7Accurate and complete copies of the SEC Reports have been filed through the SEC EDGAR system. As of the time it was filed with the SEC by Buyer: (a) each SEC Report complied in all material respects with the applicable requirements of the Securities Act and the rules and regulations promulgated thereunder or the Exchange Act and the rules and regulations promulgated thereunder (as the case may be), and (b) none of the SEC Reports contained any untrue statement of a material fact or omitted to state a material fact required to be stated therein or necessary in order to make the statements made therein, in light of the circumstances under which they were made, not misleading.

 

8Buyer (with respect to itself and its consolidated subsidiaries) maintains internal control over financial reporting as defined in and required by Rule 13a-15 or Rule 15d-15 under the Exchange Act reasonably designed to provide reasonable assurance that (i) all material information relating to Buyer, including its consolidated subsidiaries, required to be disclosed by Buyer in the reports that it files or submits under the Exchange Act is accumulated and communicated to Buyer’s principal executive officer, its principal financial officer or those individuals responsible for the preparation of the consolidated financial statements of Buyer included in the SEC Reports to allow timely decisions regarding required disclosure and to make the certifications required by Rule 13a-14 or Rule 15d-14 under the Exchange Act and pursuant to Sections 302 and 906 of the Sarbanes-Oxley Act, (ii) transactions are recorded as necessary to permit preparation of financial statements in conformity with GAAP, consistently applied, (iii) transactions are executed only in accordance with the authorization of management and (iv) reasonable prevention and timely detection of the unauthorized acquisition, use or disposition of the properties and assets of Buyer and its subsidiaries.
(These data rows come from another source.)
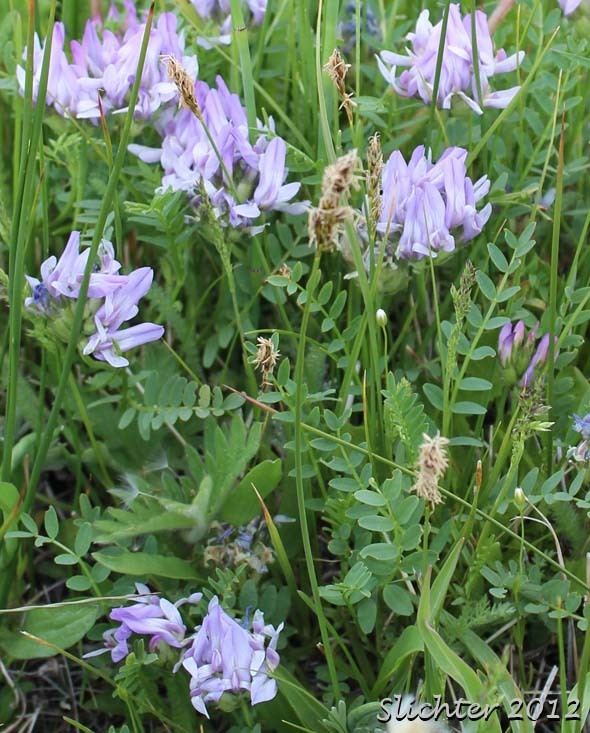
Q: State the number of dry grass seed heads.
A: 6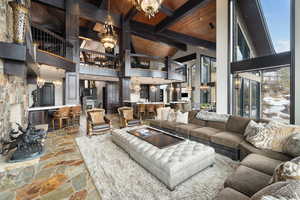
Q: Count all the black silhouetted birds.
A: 0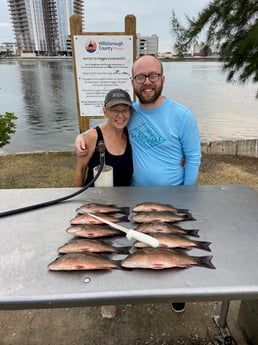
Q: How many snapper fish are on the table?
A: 10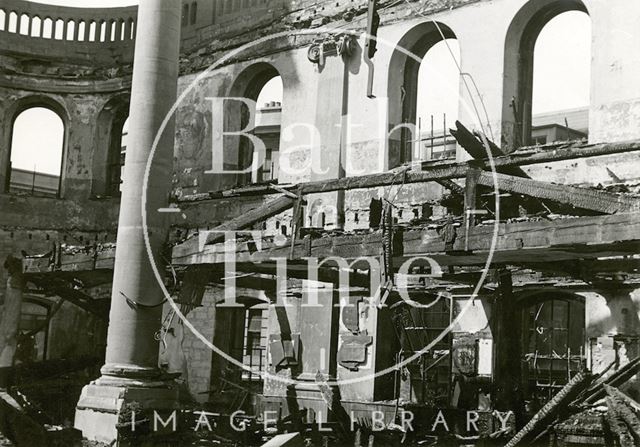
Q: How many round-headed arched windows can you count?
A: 5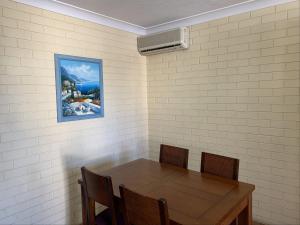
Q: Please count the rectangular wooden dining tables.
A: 1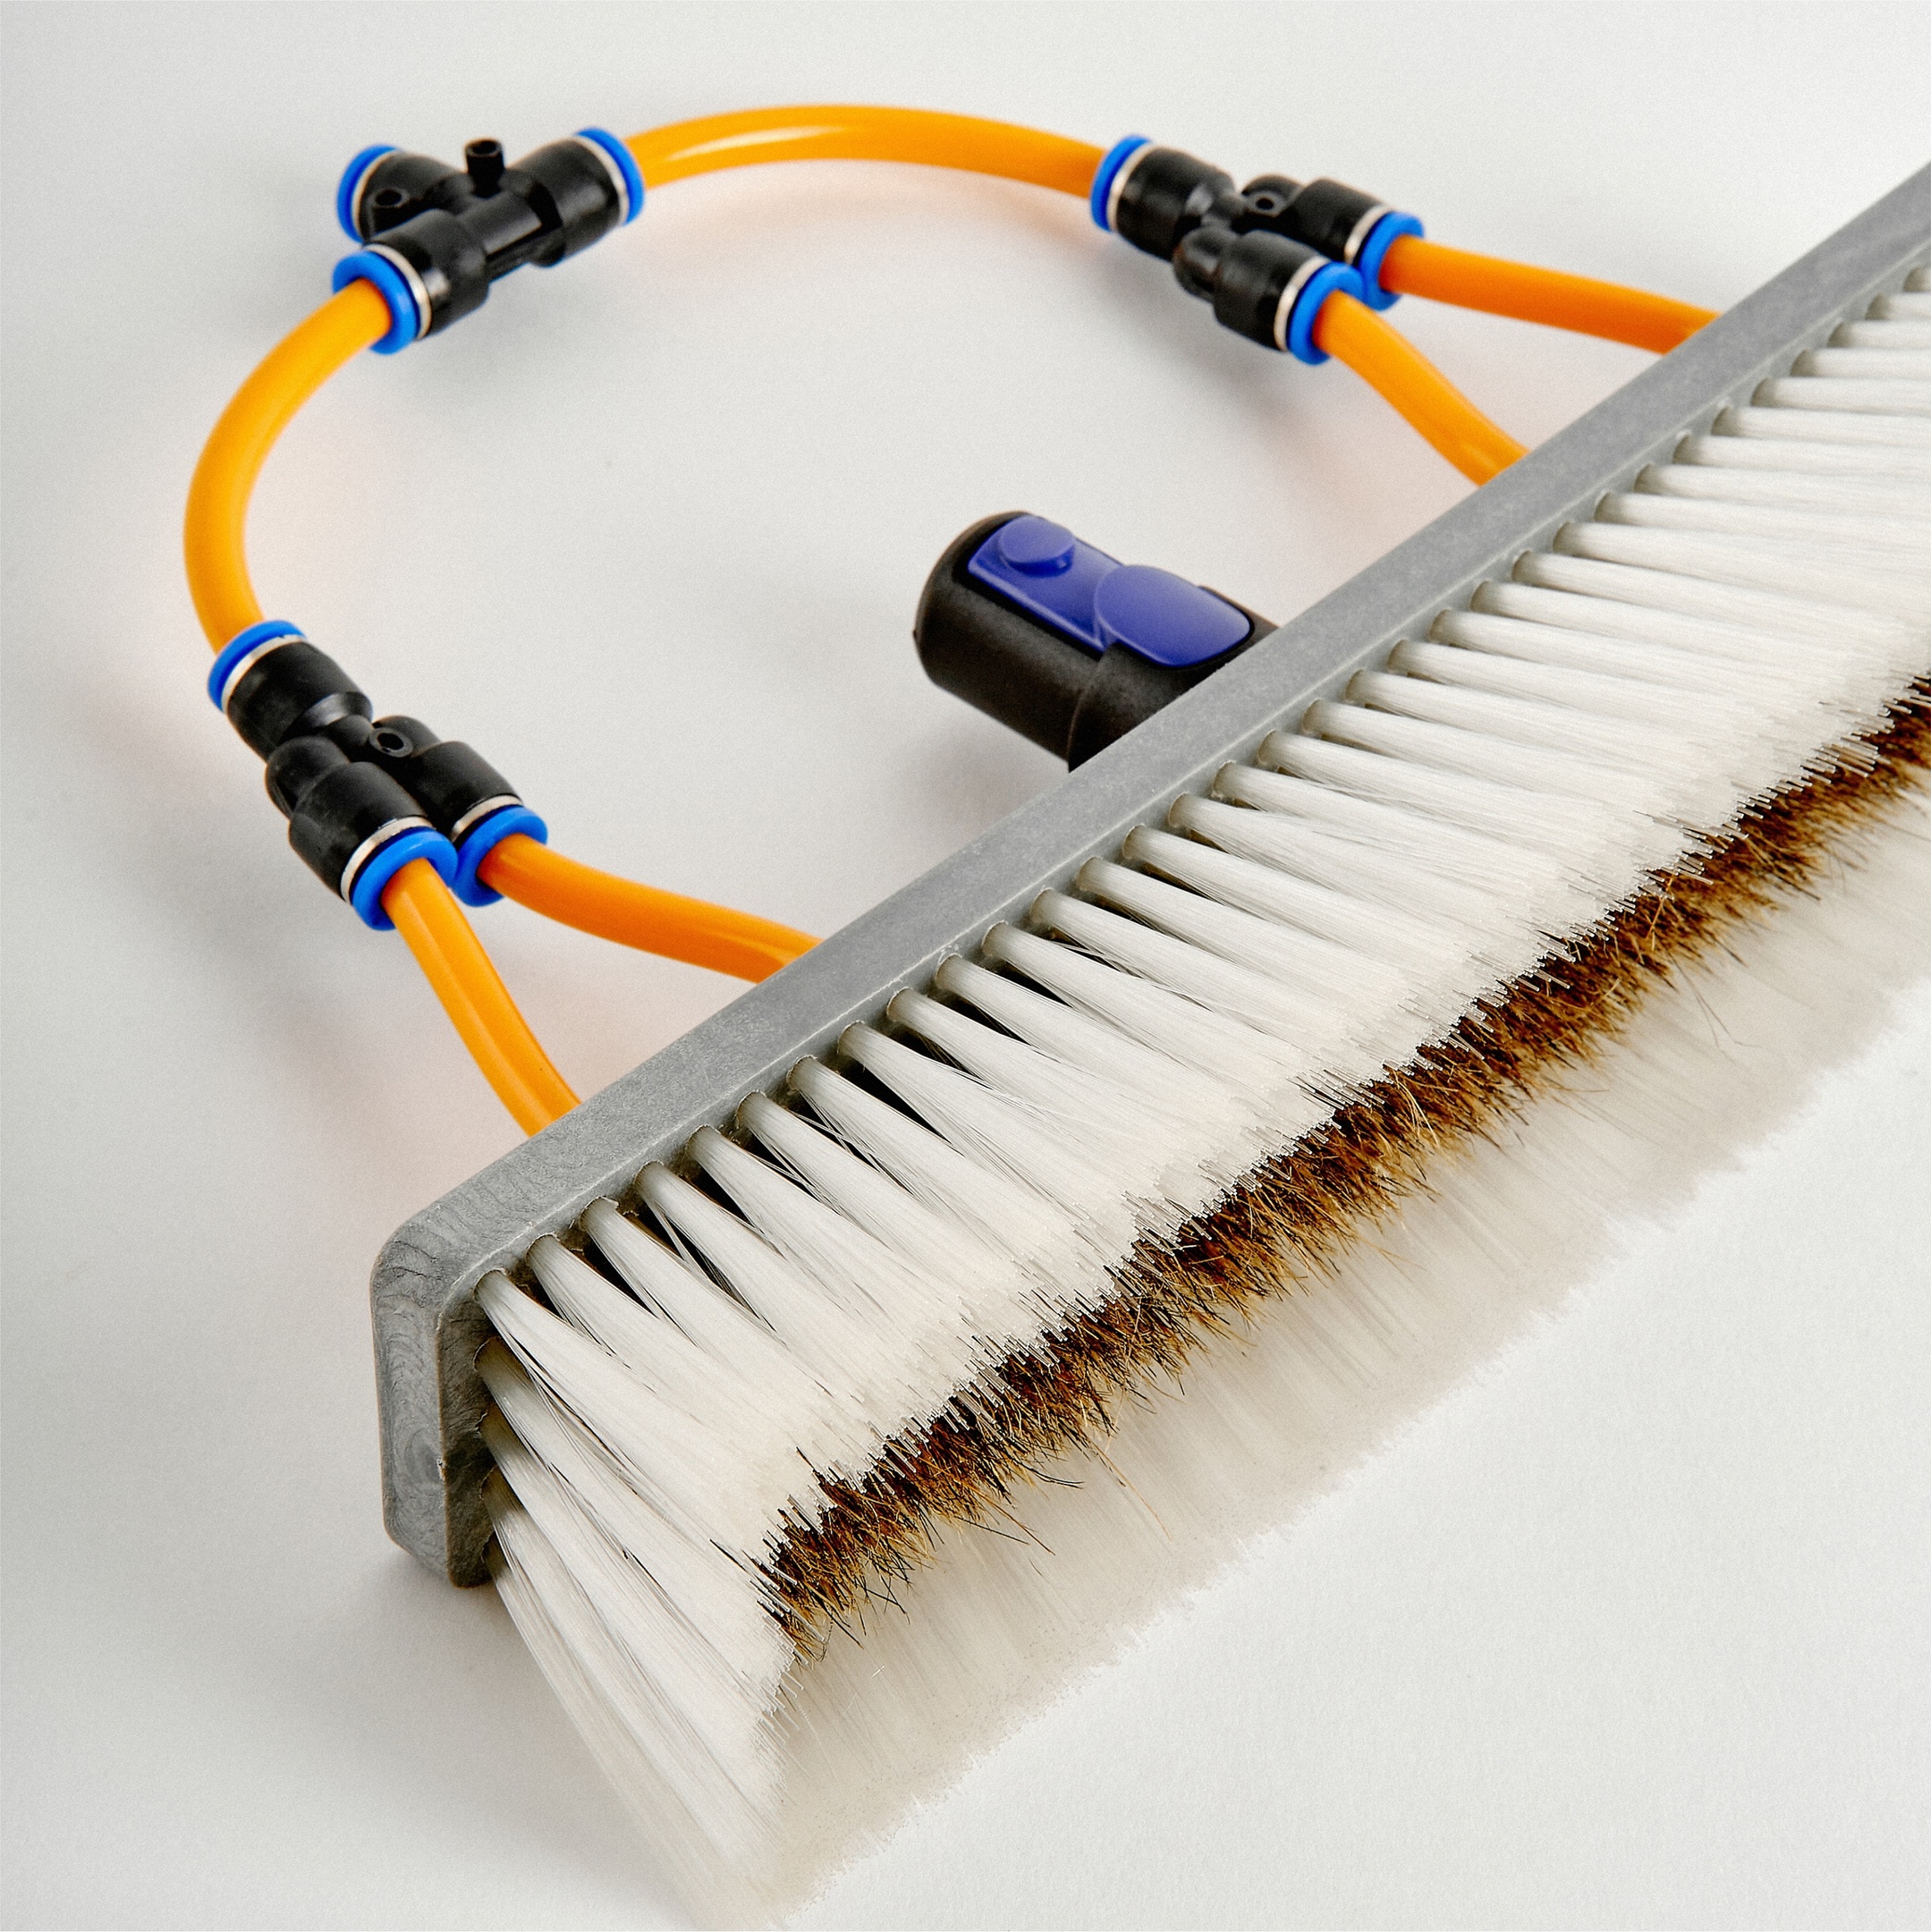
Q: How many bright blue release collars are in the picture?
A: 9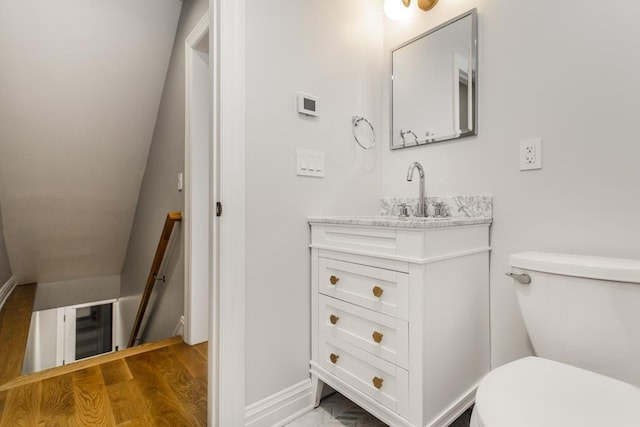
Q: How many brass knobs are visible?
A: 6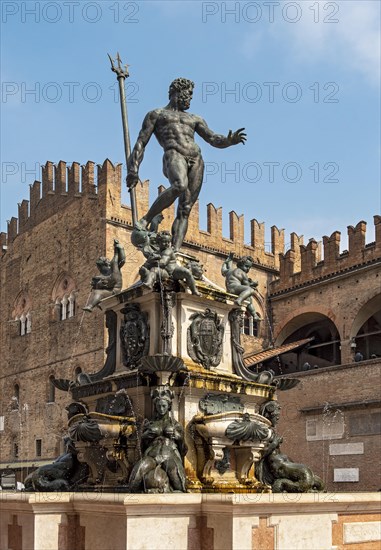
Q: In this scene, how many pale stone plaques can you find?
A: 3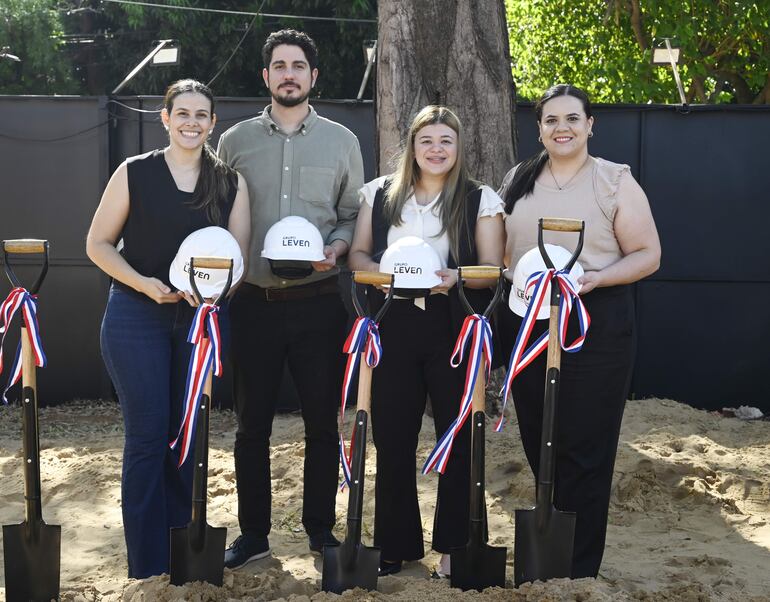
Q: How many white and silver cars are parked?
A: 0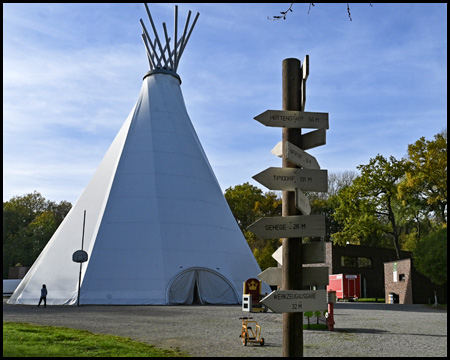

Buyer has disclosed, based on the most recent evaluation of its disclosure controls and procedures and internal control over financial reporting prior to the date of this Agreement, to Buyer’s auditors and the audit committee of the board of directors of Buyer, (i) any “significant deficiencies” in the design or operation of its internal controls over financial reporting that are reasonably expected to adversely affect Buyer’s ability to record, process, summarise and report financial information and (ii) any fraud that involves management or other employees who have a significant role in Buyer’s internal controls over financial reporting that are reasonably likely to adversely affect Buyer’s ability to record, process, summarise and report financial information. Since September 30, 2025, Buyer has not received any complaints regarding material violations of or deficiencies in Buyer’s accounting controls, internal accounting controls or auditing matters that have not been reported to the audit committee of the board of directors of Buyer and disclosed to the Seller.

 

9Buyer’s financial statements set forth in the SEC Reports filed since 30 September 2023 (the “Buyer Financial Statements”), have been prepared in accordance with U.S. generally accepted accounting principles (“GAAP”) (except as may be indicated in any notes thereto). Each balance sheet in the Buyer Financial Statements is accurate and complete in all material respects and fairly presents in all material respects the financial condition of Buyer as of its respective date. Each statement of income and cash flows in the Buyer Financial Statements is accurate and complete in all material respects and fairly presents in all material respects the results of operations and cash flows, respectively, of the Buyer for the periods covered thereby. Notwithstanding the foregoing, the interim Buyer Financial Statements (i.e., Buyer Financial Statement as of a period other than a fiscal year-end) are subject to customary year-end adjustments. Buyer maintains a system of internal account controls and procedures designed to record transactions as reasonably necessary to permit the preparation of its financial statements in conformity with GAAP.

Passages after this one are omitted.